__Task description__:
Your answer should be the records again, unchanged in wording and free of images.

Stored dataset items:
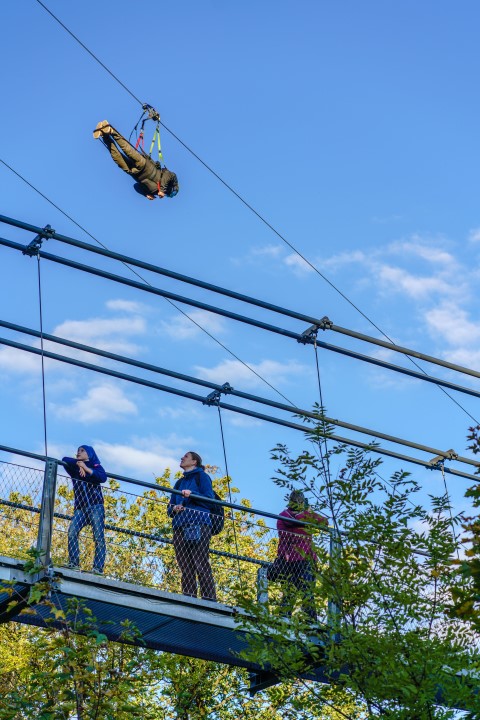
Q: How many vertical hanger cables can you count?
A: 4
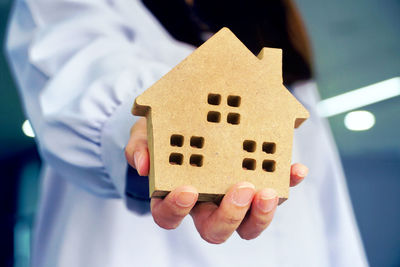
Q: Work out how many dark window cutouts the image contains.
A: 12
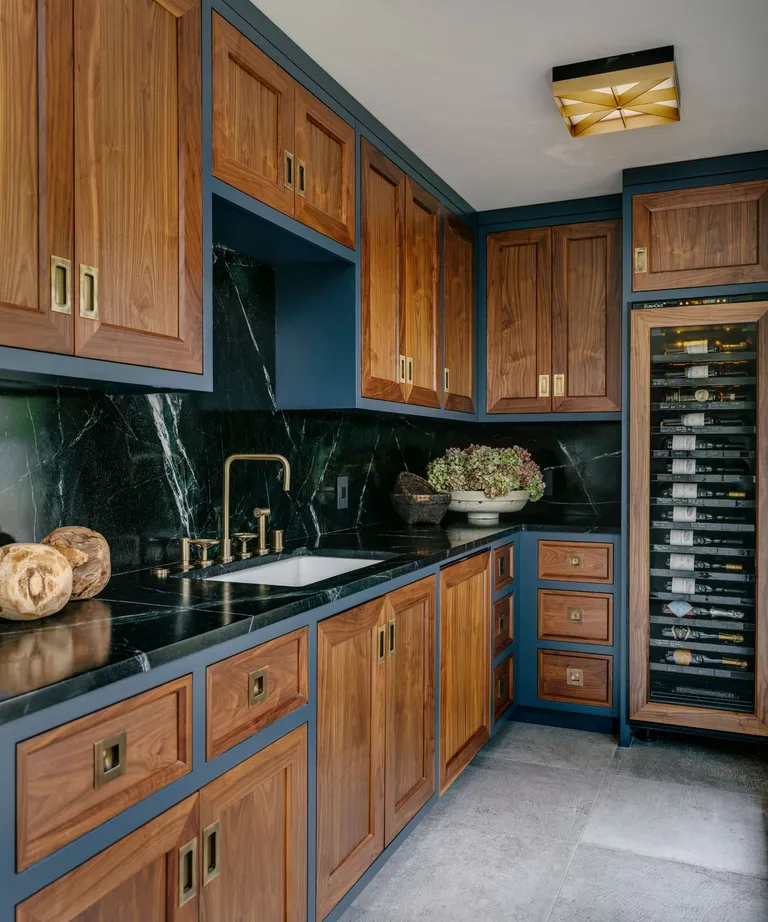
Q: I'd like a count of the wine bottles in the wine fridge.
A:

__Result for this task__:
Q: How many vertical hanger cables can you count?
A: 4
Q: Work out how many dark window cutouts the image contains.
A: 12
Q: I'd like a count of the wine bottles in the wine fridge.
A:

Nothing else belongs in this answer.